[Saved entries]
********************
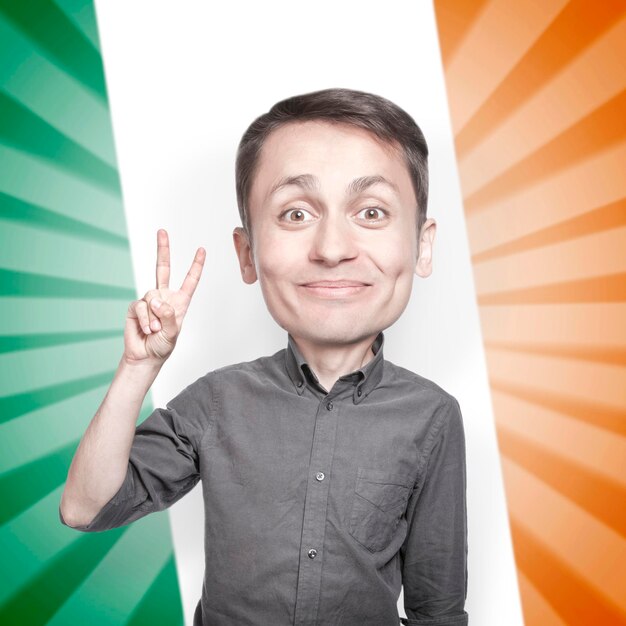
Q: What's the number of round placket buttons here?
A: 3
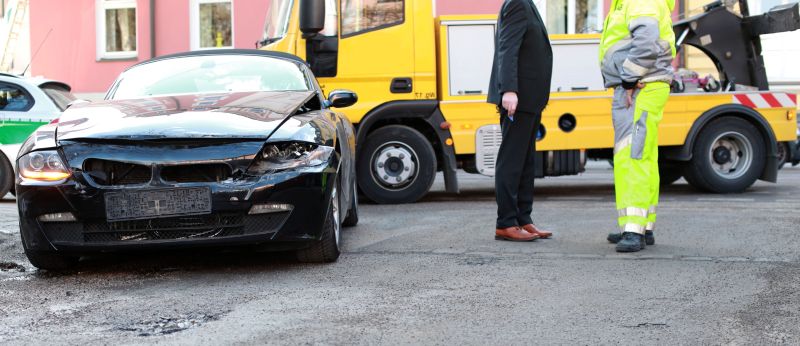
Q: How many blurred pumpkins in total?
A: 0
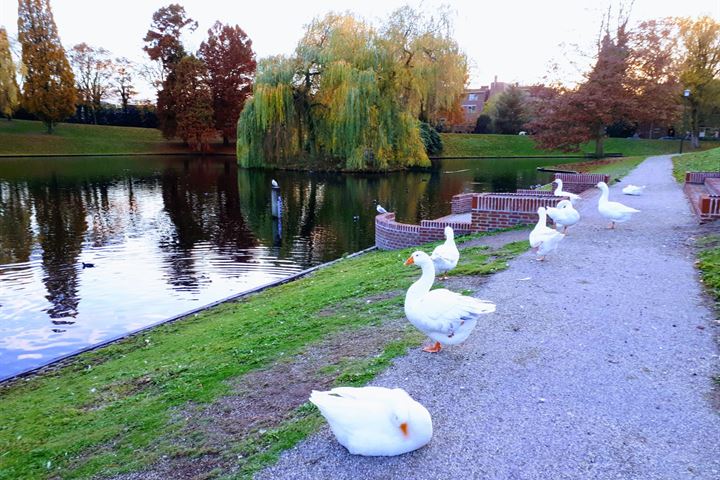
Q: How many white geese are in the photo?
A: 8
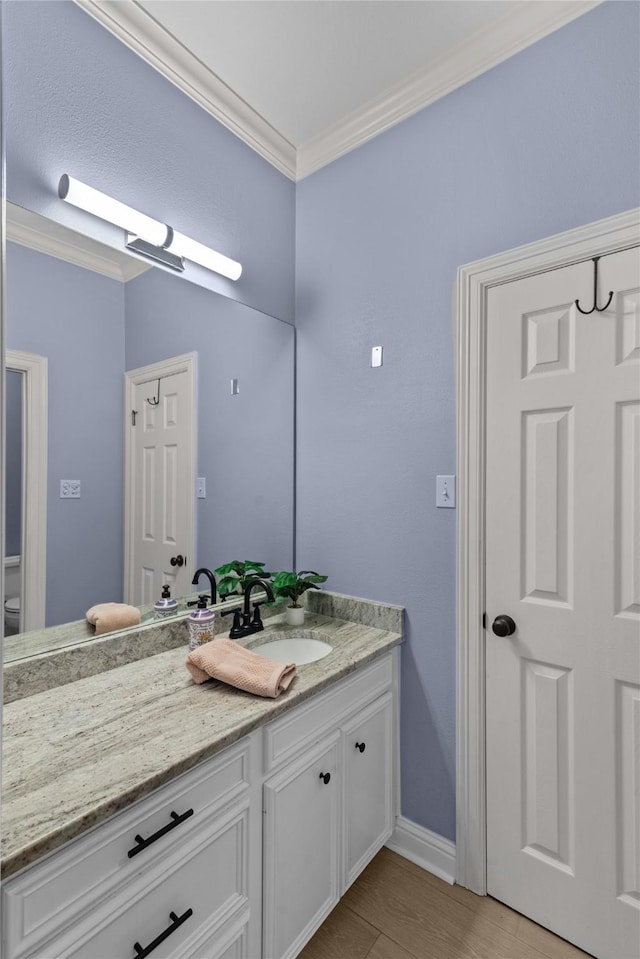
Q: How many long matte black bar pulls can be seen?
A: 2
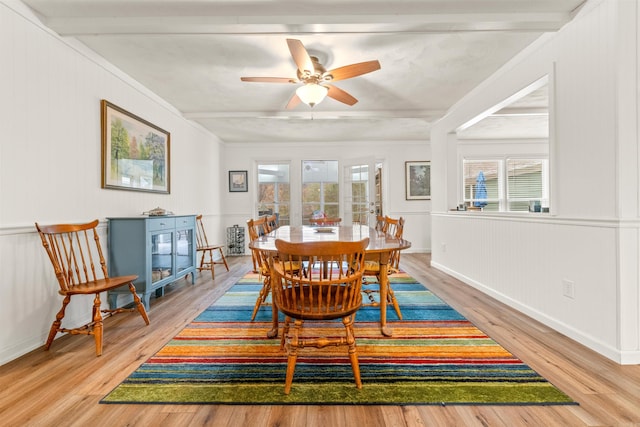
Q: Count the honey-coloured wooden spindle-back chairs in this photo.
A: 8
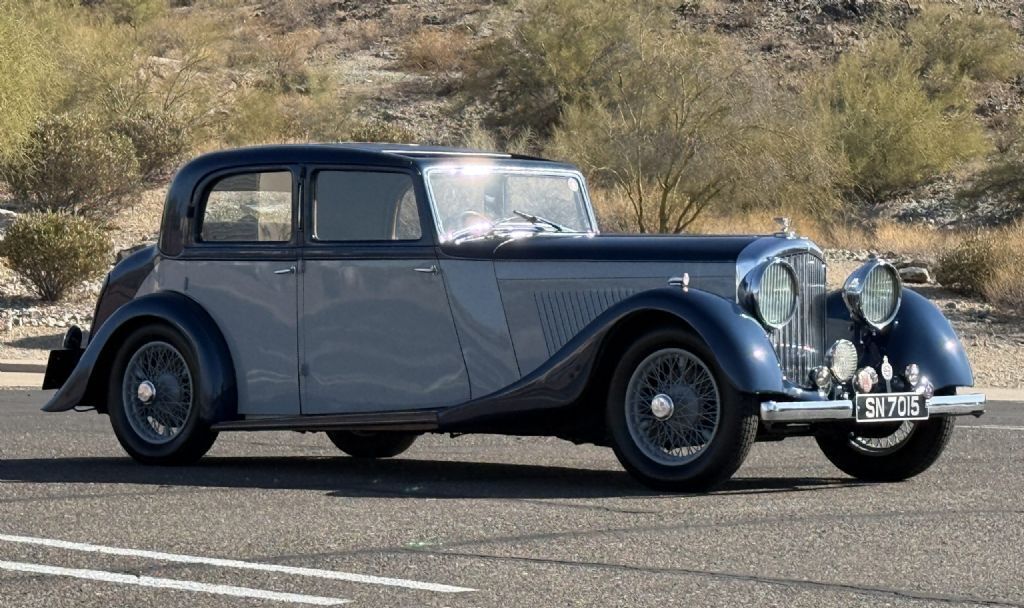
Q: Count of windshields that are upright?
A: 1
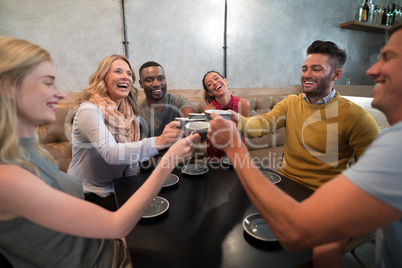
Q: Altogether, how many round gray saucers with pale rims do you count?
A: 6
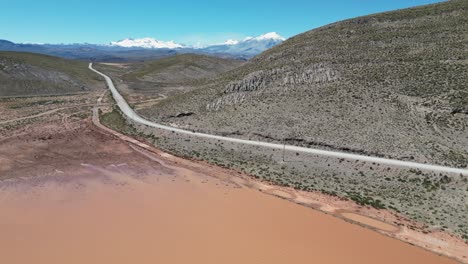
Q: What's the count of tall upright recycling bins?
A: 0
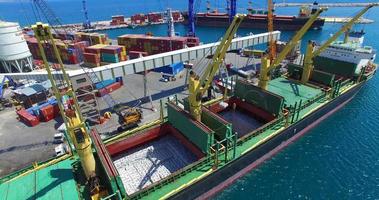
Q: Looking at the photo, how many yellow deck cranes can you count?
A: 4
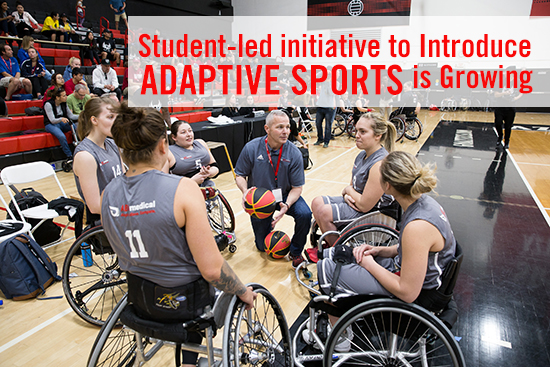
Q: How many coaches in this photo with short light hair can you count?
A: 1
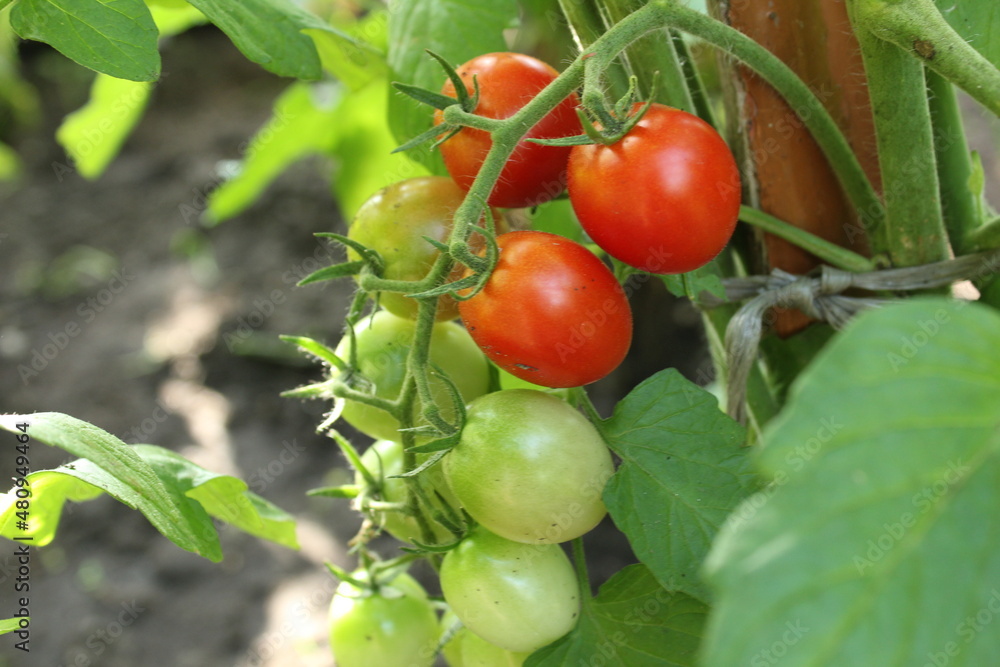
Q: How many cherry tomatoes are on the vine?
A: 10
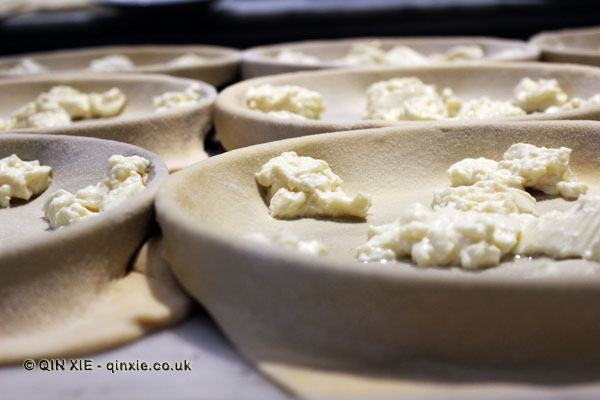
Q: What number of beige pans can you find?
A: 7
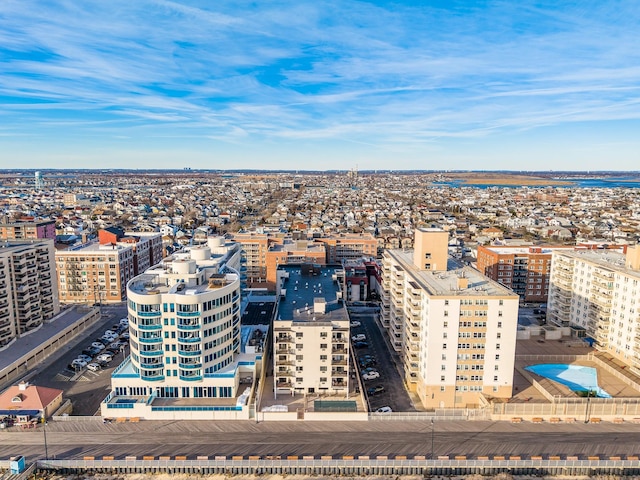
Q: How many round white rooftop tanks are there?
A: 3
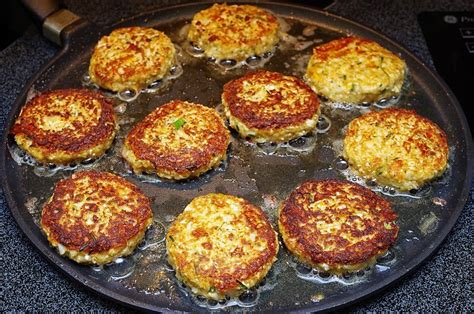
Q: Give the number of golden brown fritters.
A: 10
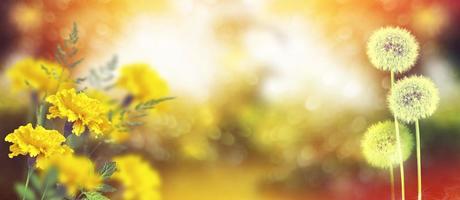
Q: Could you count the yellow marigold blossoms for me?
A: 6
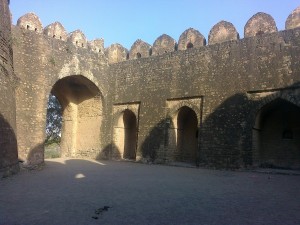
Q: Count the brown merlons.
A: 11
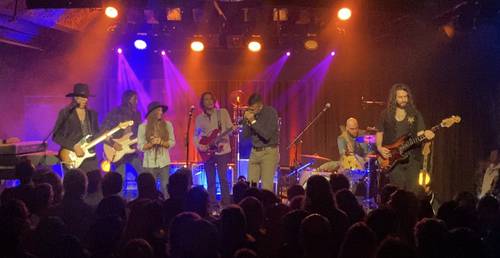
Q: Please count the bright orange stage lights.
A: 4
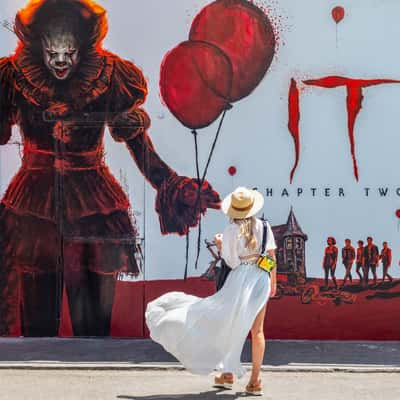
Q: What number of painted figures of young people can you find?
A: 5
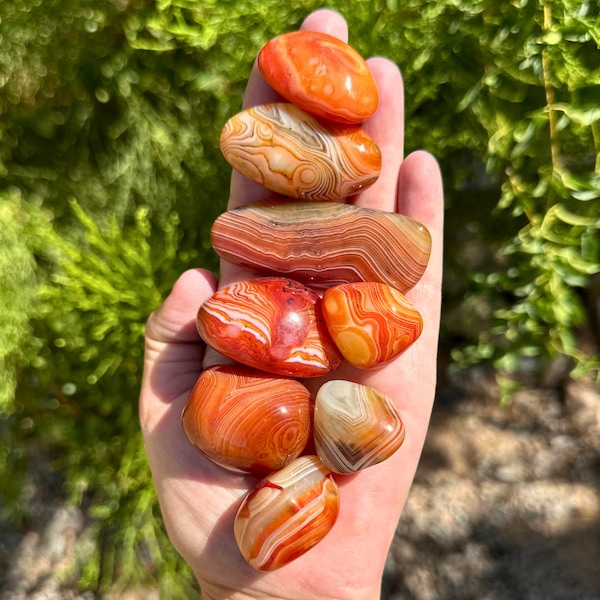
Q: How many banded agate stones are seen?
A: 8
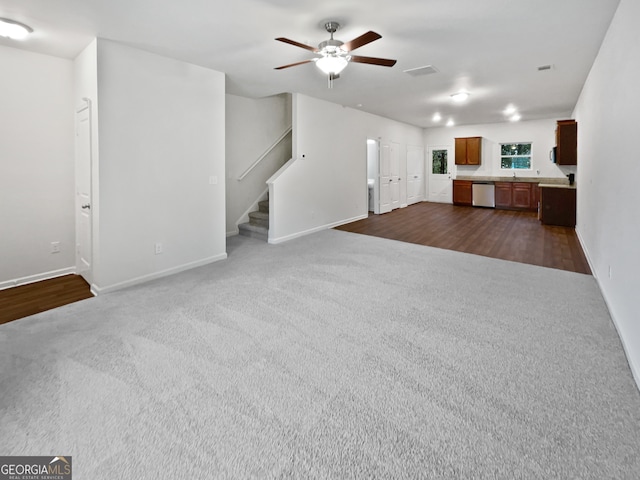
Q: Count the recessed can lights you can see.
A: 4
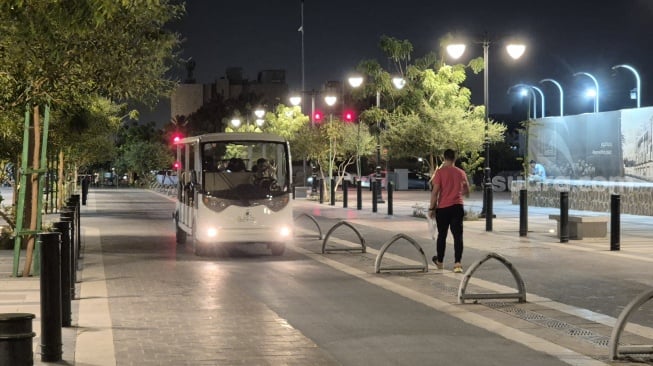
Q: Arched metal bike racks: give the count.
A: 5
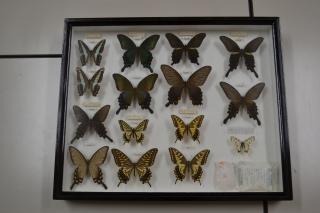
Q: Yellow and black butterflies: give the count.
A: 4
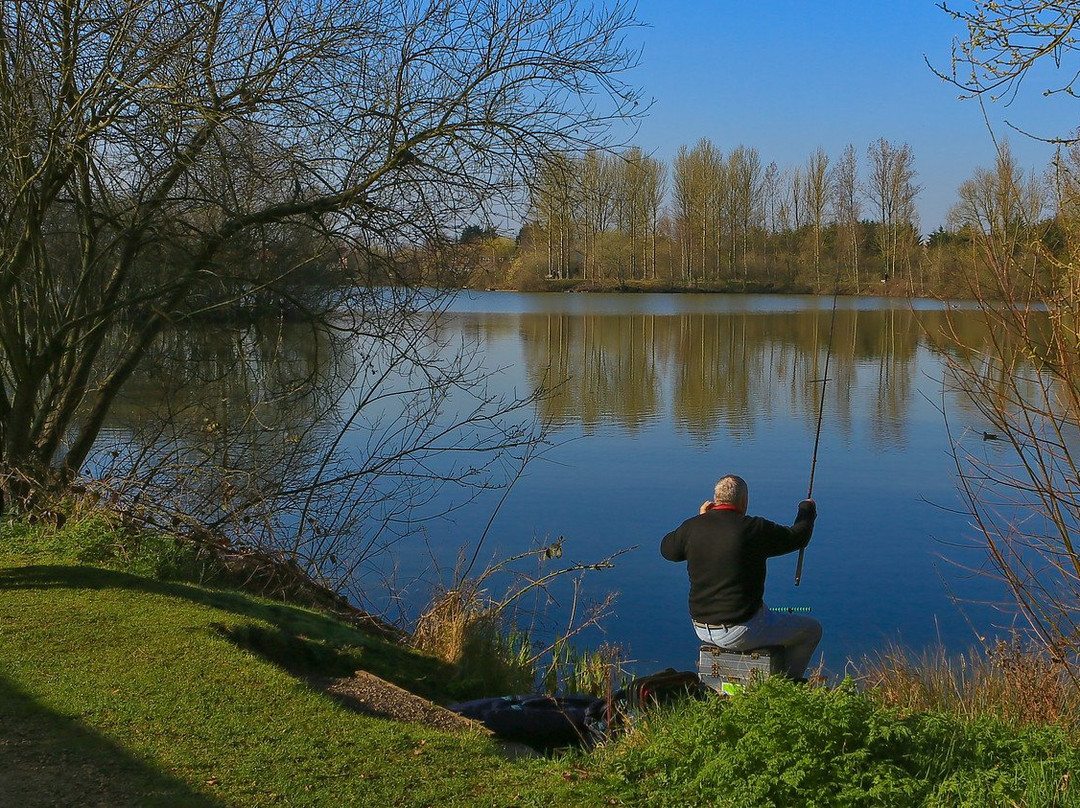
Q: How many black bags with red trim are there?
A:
********************
- WORK TO BE COMPLETED -
Would you filter the entries above and keep each line that has the word "What"?

- SOLUTION FOR THIS TASK -
Q: What's the number of round placket buttons here?
Q: What's the count of tall upright recycling bins?
Q: What number of beige pans can you find?
Q: What number of painted figures of young people can you find?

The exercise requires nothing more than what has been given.